Judge Silkworth sees a similar problem with the zoning bill and its impact on state and county finances. While acknowledging the circumstances are quite different (the constitution gives county governments the explicit right to reject any or all sites), he sees the effect of an Anne Arundel referendum as equivalent. Because the rezoning is needed for slots to finance public schools as the state legislature has endorsed, the judge ruled the measure to be "interdependent and legally inseparable from the larger appropriation package." Under his reading of the law, local governments could reject slots zoning, but voters could not use the referendum process to do so.
Opponents may see that as a stretch, but the courts have never ruled how far the stadium decision known as Kelly v. Marylanders for Sports Sanity can be extrapolated. The question comes down to whether it applies to a zoning bill approved by county government that has an impact on legislation passed two years earlier by the Maryland General Assembly. The judge has made a cogent argument that it does, but it will be up to a higher court to have the final say. (Notice of appeal has already been filed.) Certainly, it's a matter worthy of further debate.
In these uncertain times with so many harboring a distrust of government, it's popular to view a voter referendum as somehow more democratic than decisions made by elected representatives, but in reality, there is a role (and appropriate limitations) for both. The slots legislation has already incorporated both, as a healthy majority of Maryland voters endorsed the measure two years ago.

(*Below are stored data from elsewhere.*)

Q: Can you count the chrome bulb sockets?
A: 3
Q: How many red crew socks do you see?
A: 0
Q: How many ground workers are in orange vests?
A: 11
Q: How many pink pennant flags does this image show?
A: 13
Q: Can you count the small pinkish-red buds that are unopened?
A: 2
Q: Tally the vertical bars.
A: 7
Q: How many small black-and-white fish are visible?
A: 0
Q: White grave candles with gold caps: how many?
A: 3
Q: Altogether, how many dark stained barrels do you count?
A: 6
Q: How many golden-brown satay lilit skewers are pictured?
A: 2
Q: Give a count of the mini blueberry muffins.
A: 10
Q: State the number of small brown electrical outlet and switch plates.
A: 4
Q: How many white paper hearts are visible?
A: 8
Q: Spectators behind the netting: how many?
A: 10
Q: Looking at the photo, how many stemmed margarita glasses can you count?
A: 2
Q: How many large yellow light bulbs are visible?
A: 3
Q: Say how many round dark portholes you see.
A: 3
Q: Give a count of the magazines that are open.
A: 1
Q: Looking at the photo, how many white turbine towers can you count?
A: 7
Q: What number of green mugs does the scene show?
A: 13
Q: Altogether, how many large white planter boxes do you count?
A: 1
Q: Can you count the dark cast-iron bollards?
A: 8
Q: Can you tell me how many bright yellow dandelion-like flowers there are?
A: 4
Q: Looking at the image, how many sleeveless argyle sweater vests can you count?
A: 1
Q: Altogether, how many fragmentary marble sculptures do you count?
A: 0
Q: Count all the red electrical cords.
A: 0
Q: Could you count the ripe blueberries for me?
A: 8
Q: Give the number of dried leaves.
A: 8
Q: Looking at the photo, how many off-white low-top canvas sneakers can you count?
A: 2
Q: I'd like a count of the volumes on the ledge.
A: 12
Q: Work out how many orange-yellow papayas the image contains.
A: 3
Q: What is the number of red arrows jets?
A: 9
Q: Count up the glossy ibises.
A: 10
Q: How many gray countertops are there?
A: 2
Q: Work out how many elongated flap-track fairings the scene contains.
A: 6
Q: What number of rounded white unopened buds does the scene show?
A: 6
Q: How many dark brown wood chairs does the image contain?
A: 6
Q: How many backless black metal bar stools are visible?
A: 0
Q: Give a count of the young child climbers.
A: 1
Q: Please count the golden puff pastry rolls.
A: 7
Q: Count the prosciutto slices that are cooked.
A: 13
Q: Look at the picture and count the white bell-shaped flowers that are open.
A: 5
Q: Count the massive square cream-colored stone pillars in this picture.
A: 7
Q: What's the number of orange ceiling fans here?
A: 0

We were less surprised but disappointed nonetheless that Judge Silkworth did not explore further the issue of possible fraud in the voter petition process raised by Cordish Cos. lawyers. Not because such fraud has necessarily taken place (the court declined to hear the evidence one way or the other) but because the lawsuit revealed a significant lack of oversight in the matter.
Is there a better way for local elections boards to review petitions? That possibility ought to be explored. No matter how the Arundel Mills case is resolved, voters deserve to know that the referendum process is adequately protected against even a theoretical risk of fraud.